He trusts Arthur, and not just because he has to.

So yeah, there’s that, too.

He doesn’t quite know when he crossed professional admiration into outright adoration, but he knows there were neatly fitted waistcoats and militarized projections and Arthur yelling at him _no, what the fuck are you doing. Eames, I’m fine—get that fucking safe_.

They’re at a bar, celebrating the successful extraction. At some point, Mal and Cobb depart, hand in hand, and Eames realizes too late that Arthur when drunk, is very, very drunk. “I think that’s enough,” he says, cautiously prying Arthur’s fingers off a glass of scotch.

Arthur stares at him, or rather, Arthur tries to stare at him, but ends up crossing his eyes and doubles over in laughter.

“Jesus Christ,” Eames mutters under his breath. Arthur hiccups, and Eames tries very hard not to think about the million and one ways Cobb is going to kill him. “Cobb is going to kill me,” he says aloud.

“Yes,” Arthur agrees loudly.

Eames frowns. “Traitor,” he says darkly, before gently ushering him out of his seat. “Alright, that’s it, up you get.”

“Eames,” Arthur declares as he stumbles over the floor. “I am so fucking wasted.”

“Yes, darling,” he sighs. “I can see that.”

This is very bad, Eames thinks, when they’re stowed away in the back of a taxi, and Arthur has his head in his lap, brushing cold fingers against Eames’ jaw, and Eames is all too aware of how young he looks.

“I am fucked,” Eames says when the fingers linger over his lips, and Arthur’s laugh is lower now, an almost quiet rumble. “Darling, you’ll kill me.”

The hand falls away, and Eames looks down to see Arthur grinning lazily. “My life’s ambition,” he slurs.

It’s very stupid, but Eames threads his own hands through Arthur’s hair, earning a contented sigh, and there’s that stupid sensation in his chest that’s stupidly constricting, and Eames is stupid enough to open his mouth. “Christ, I love you.”

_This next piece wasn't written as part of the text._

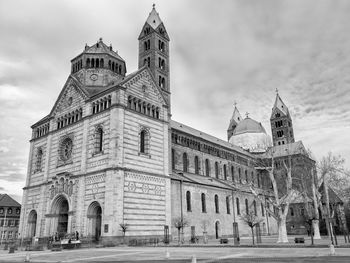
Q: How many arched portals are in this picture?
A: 3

The taxi jerks to a stop outside their hotel, and Arthur lurches forward unceremoniously, laughing in surprise. Eames has one hand tight on his waist to keep him from falling, but Arthur turns the wrong way and ends up tangling himself in Eames’ lap.

“Do you really?” he asks earnestly once they’re inside, Eames half-holding, half-dragging Arthur towards the elevators. He laughs again, and Eames sets his jaw tight when he realizes he’s not drunk enough to laugh along.

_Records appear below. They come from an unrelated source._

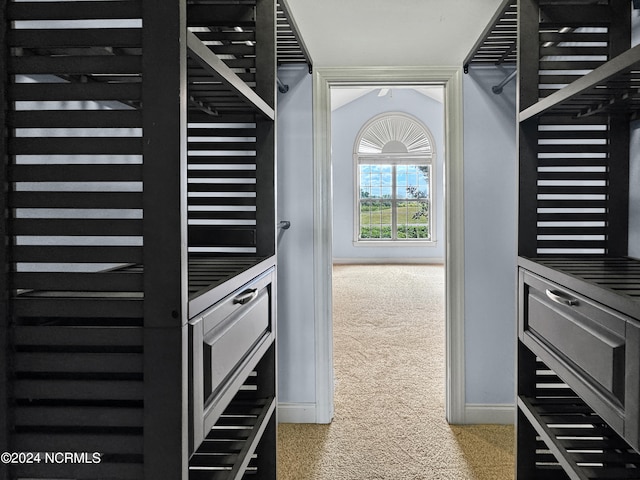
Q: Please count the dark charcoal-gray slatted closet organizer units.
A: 2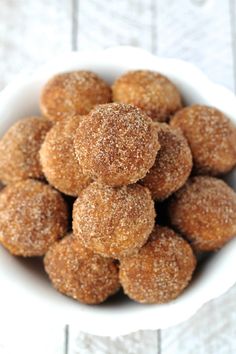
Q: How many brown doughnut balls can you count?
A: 12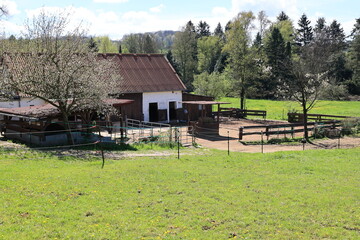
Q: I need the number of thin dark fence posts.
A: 6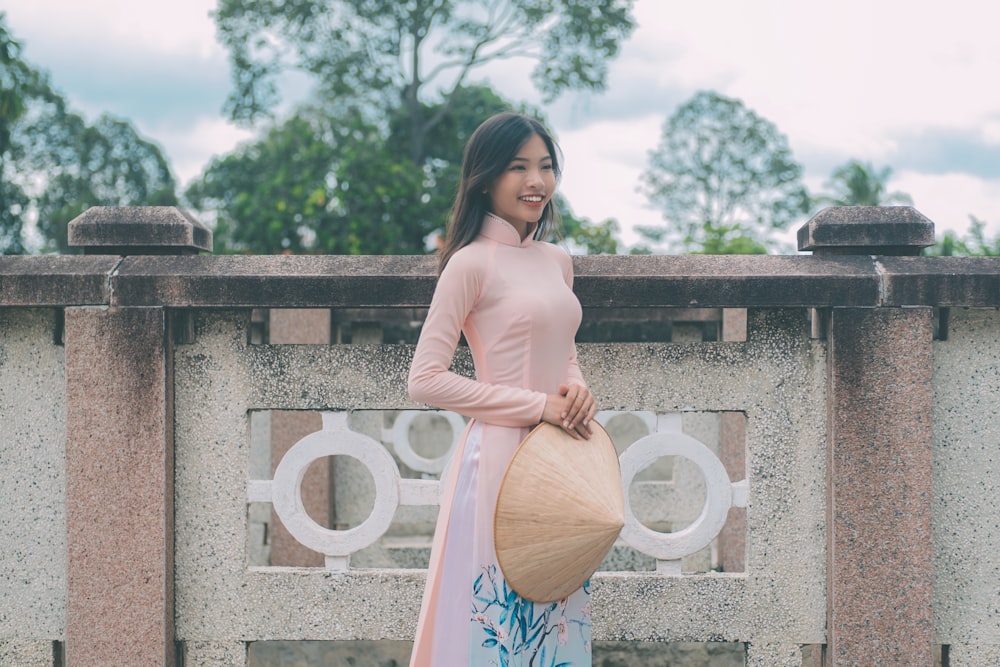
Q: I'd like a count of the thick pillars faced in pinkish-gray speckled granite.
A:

“Of course,” he says quietly, punching the number for their floor. “Hard not to be.”

Arthur’s arm tightens around the back of Eames’ neck, and says the words that Eames will never not be smart enough to ignore. “Prove it then.”

*

Eames is a man of his word, through and through, so when he wakes up in the morning, he wakes up with a grimace. The details of last night are bright in his mind’s eye, taunting and damning. He replays the conversation, even though he shouldn’t, because the not stupid thing to do would be to forget about it, to pretend as though it never happened, but then again, there wouldn’t be a story to tell.

 _”Prove it?”_

 _“Yes,” Arthur says firmly, nodding. “Prove it.”_

 _“Prove it how?”_

 _Arthur pauses, eyebrows drawn together tight in concentration. He gives up after a moment, declaring, “Fuck if I know! I’m too drunk to think. Ask me in the morning.”_

He makes the resolution not to say anything, but—

At half-past ten, he’s standing in the lobby, waiting for the others when he hears Arthur clear his throat behind him. Eames turns.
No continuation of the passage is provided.